DAFNE
Silencio.
Eso fue lo primero que noté cuando abrí los ojos — no el crepitar del fuego, ni el dolor que me partía las costillas, ni siquiera el olor a hojas quemadas. Solo silencio.
De ese tipo que te hace preguntarte si el mundo ha terminado.
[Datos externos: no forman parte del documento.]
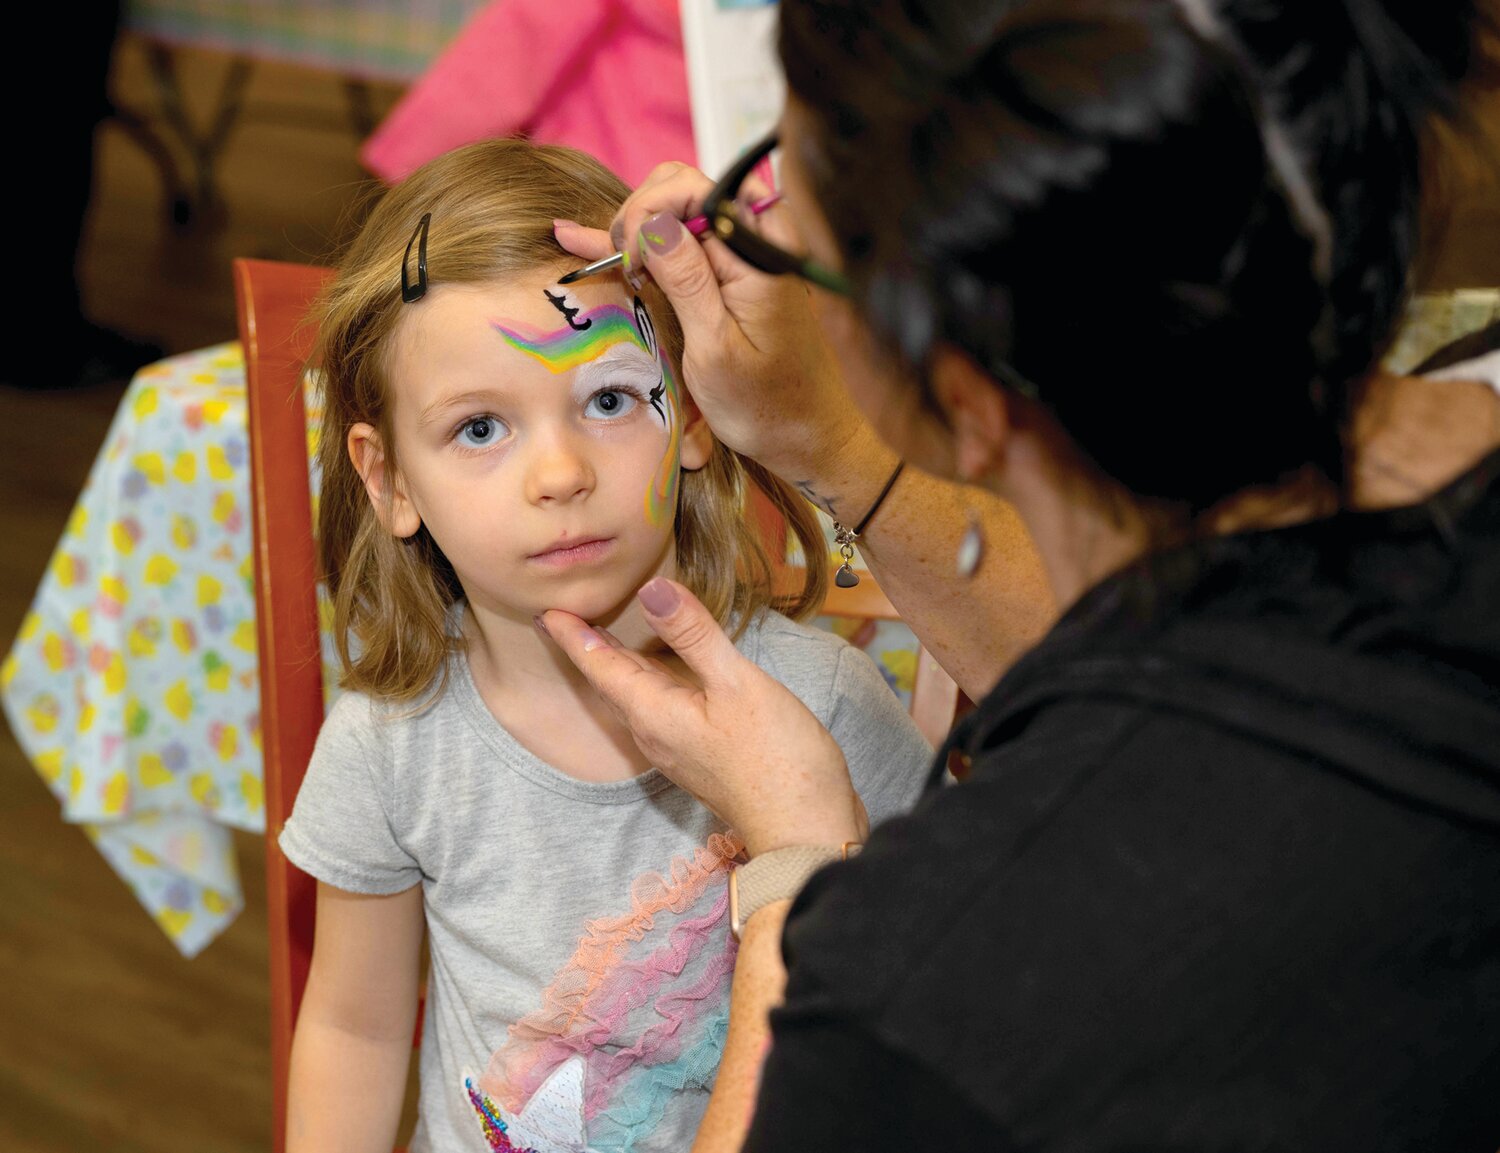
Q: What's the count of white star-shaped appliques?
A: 1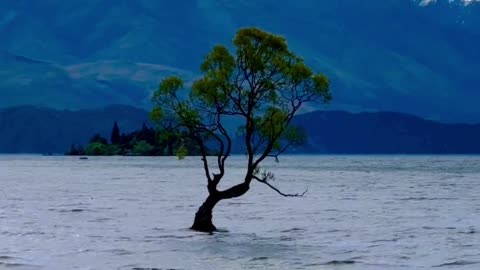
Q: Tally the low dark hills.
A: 2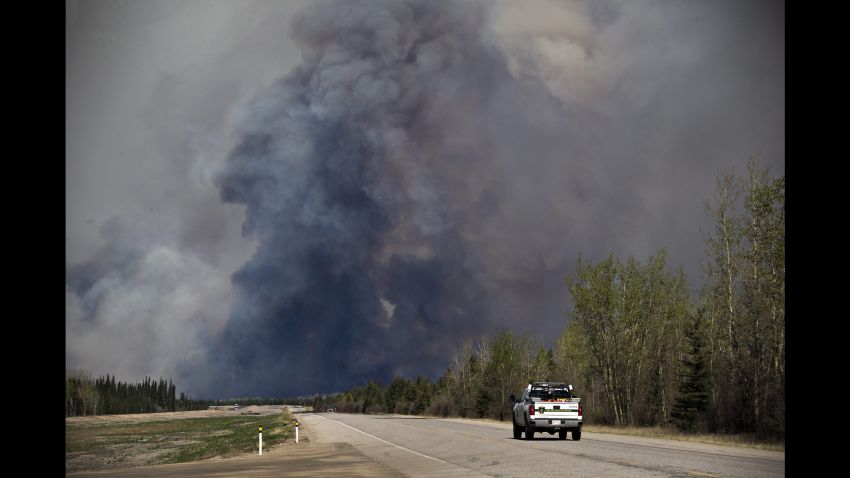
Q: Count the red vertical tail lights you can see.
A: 2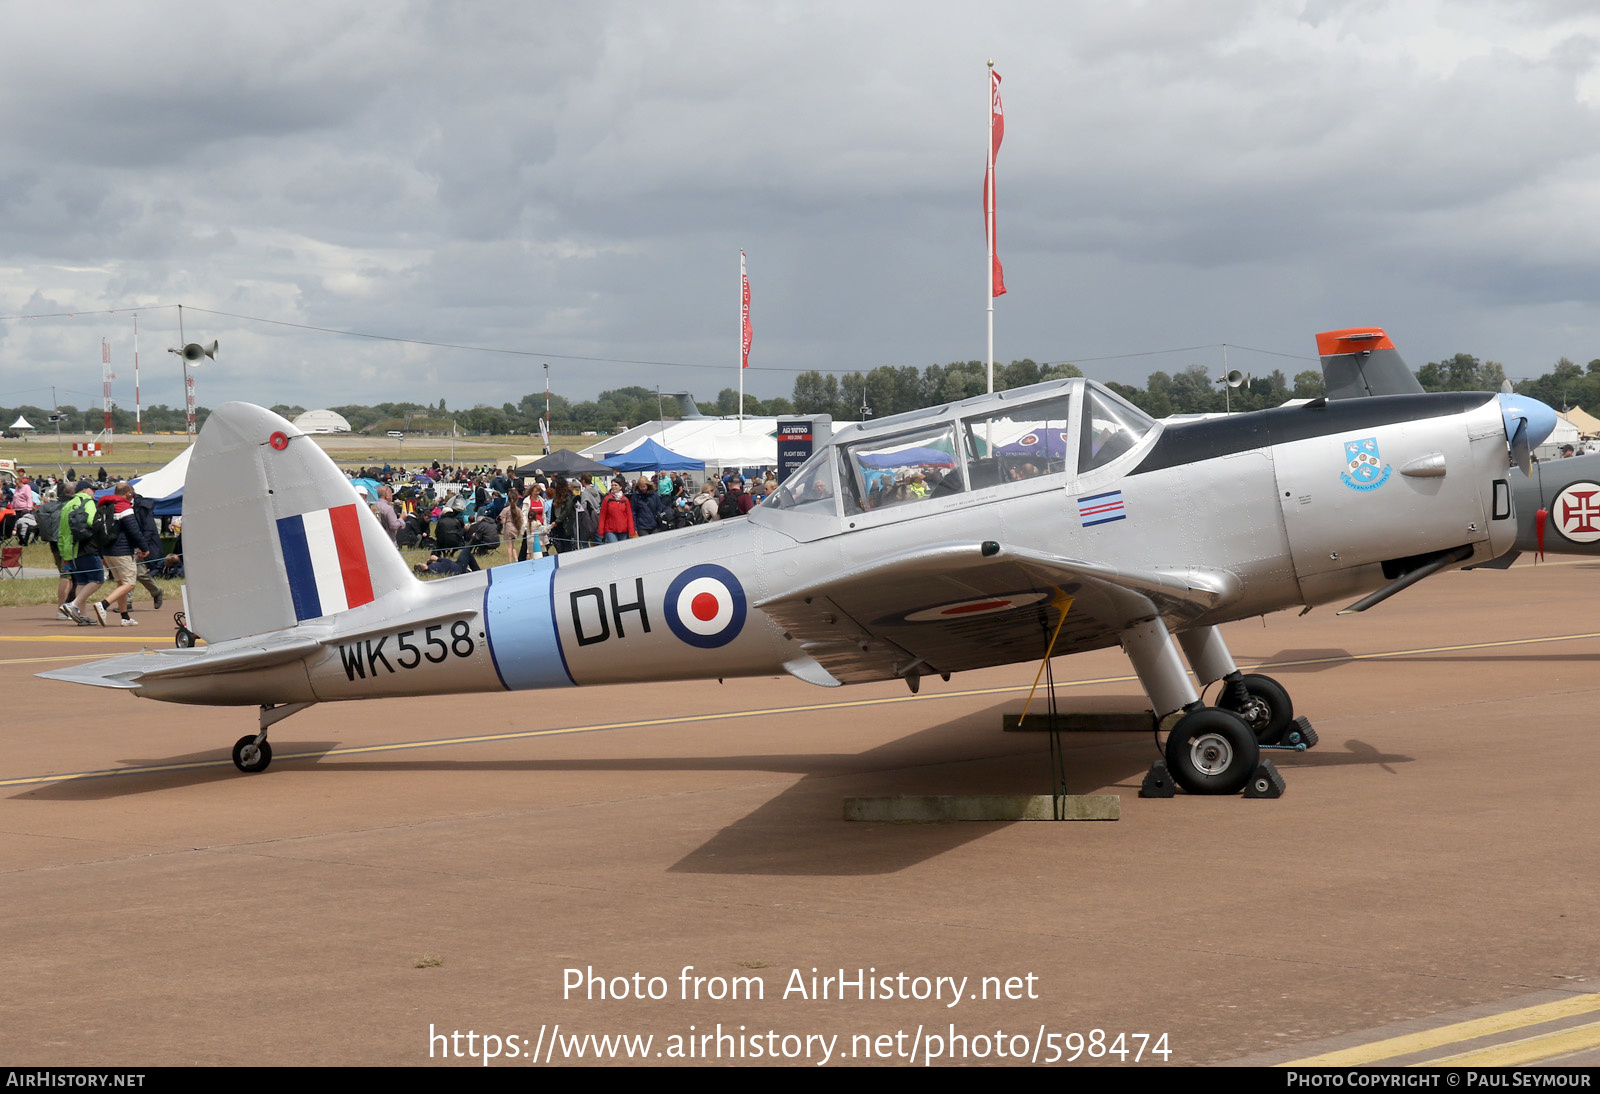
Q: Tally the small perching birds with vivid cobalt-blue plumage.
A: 0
Estaba tendida en el suelo, rodeada de ceniza. El claro había desaparecido, reemplazado por tierra calcinada y humo. Todo mi cuerpo dolía; mi piel brillaba tenuemente con una luz plateada que latía desde la marca en mi pecho. La marca de Atenea.
—No debiste detenerlo.
La voz de Atenea vibró dentro de mi cabeza, aguda y fría.
—No tenía elección —susurré débilmente, obligándome a ponerme de rodillas. Mis dedos temblaban. La sangre corría por mi brazo, centelleando débilmente bajo la luz de la luna—. Habría perdido el control. Él... él ya no era Jordán.
—No era Jordán —repitió Atenea, su voz suavizándose—. Se estaba convirtiendo en otra cosa.
Me quedé helada. —¿Quieres decir… Draco?
—Sí. La maldición corre más profundo de lo que pensábamos.